**** RECORD SET ****

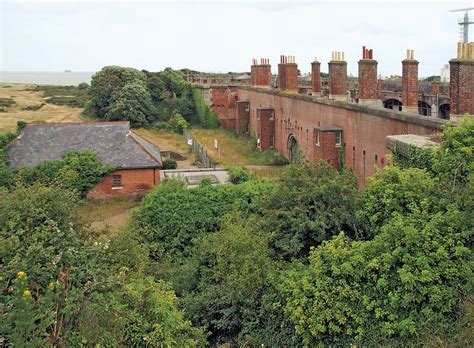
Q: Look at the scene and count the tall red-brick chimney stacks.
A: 7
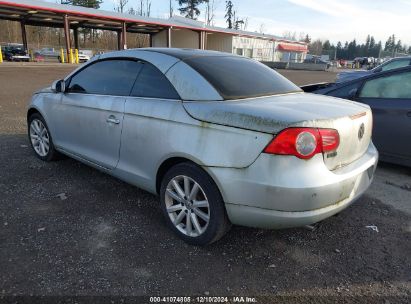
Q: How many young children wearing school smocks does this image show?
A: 0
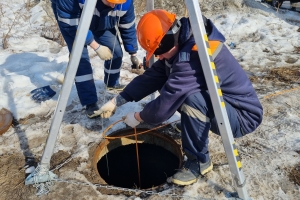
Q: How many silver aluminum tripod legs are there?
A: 3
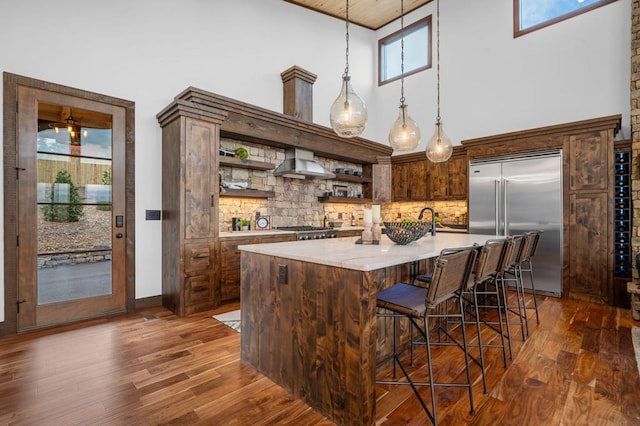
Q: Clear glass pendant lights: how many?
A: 3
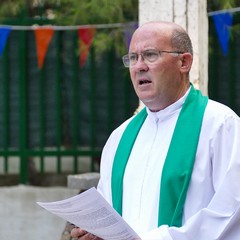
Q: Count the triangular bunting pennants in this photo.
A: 5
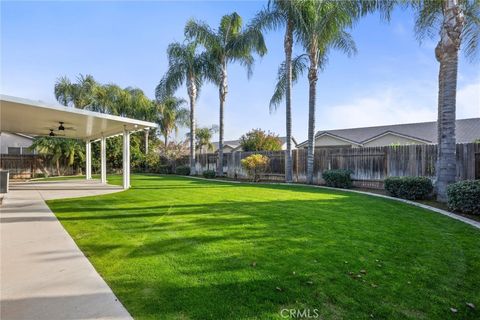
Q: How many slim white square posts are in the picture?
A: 3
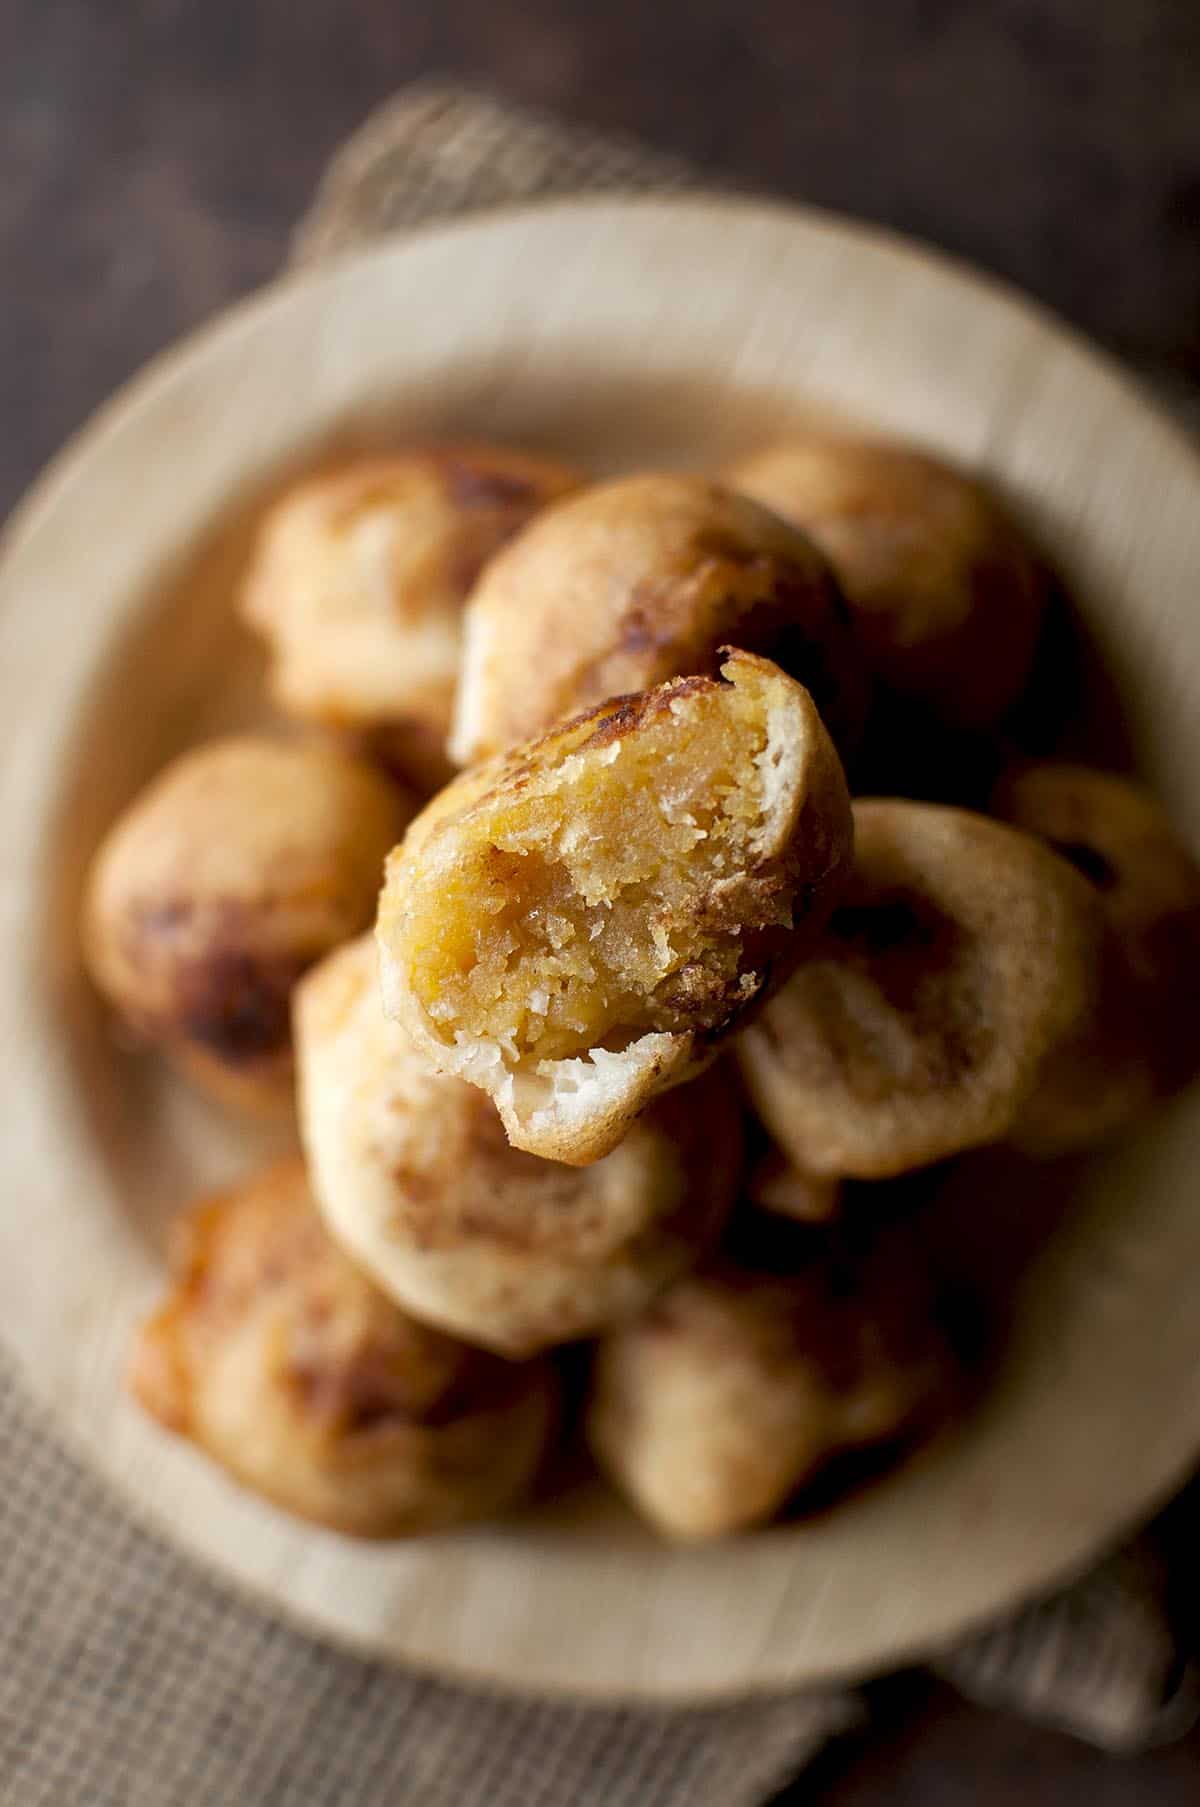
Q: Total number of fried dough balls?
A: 10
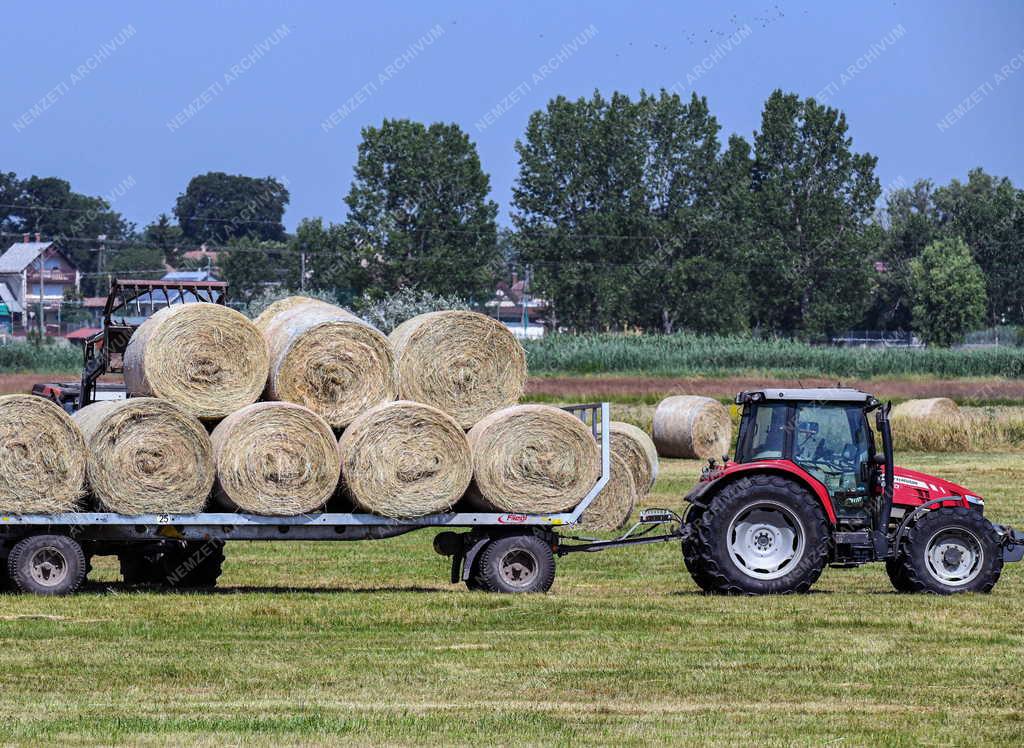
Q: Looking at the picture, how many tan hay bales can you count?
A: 13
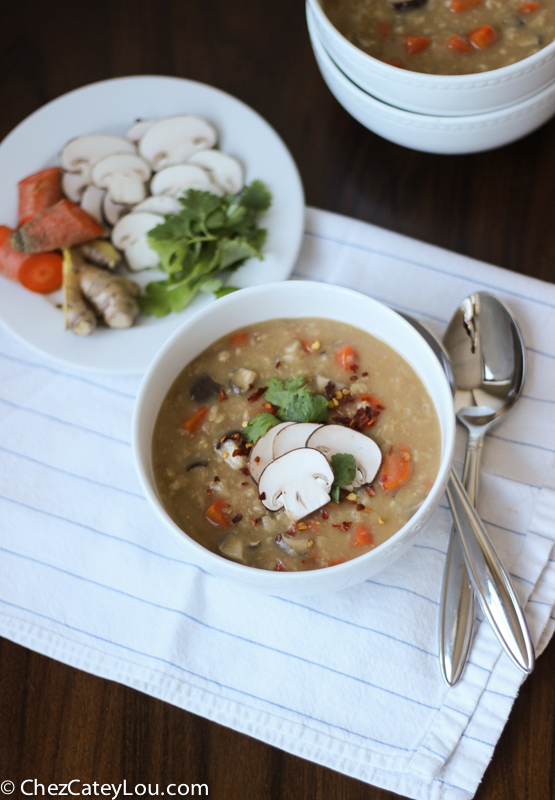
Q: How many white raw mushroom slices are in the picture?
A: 15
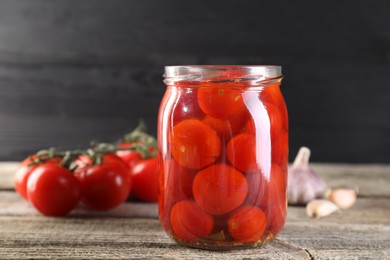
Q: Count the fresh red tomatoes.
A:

****

TASK DESCRIPTION ->
Leaving out the pictures, restate the listing above exactly.

WRITTEN RESPONSE ->
Q: Look at the scene and count the tall red-brick chimney stacks.
A: 7
Q: How many young children wearing school smocks does this image show?
A: 0
Q: How many silver aluminum tripod legs are there?
A: 3
Q: Clear glass pendant lights: how many?
A: 3
Q: Count the triangular bunting pennants in this photo.
A: 5
Q: How many slim white square posts are in the picture?
A: 3
Q: Total number of fried dough balls?
A: 10
Q: Looking at the picture, how many tan hay bales can you count?
A: 13
Q: How many white raw mushroom slices are in the picture?
A: 15
Q: Count the fresh red tomatoes.
A:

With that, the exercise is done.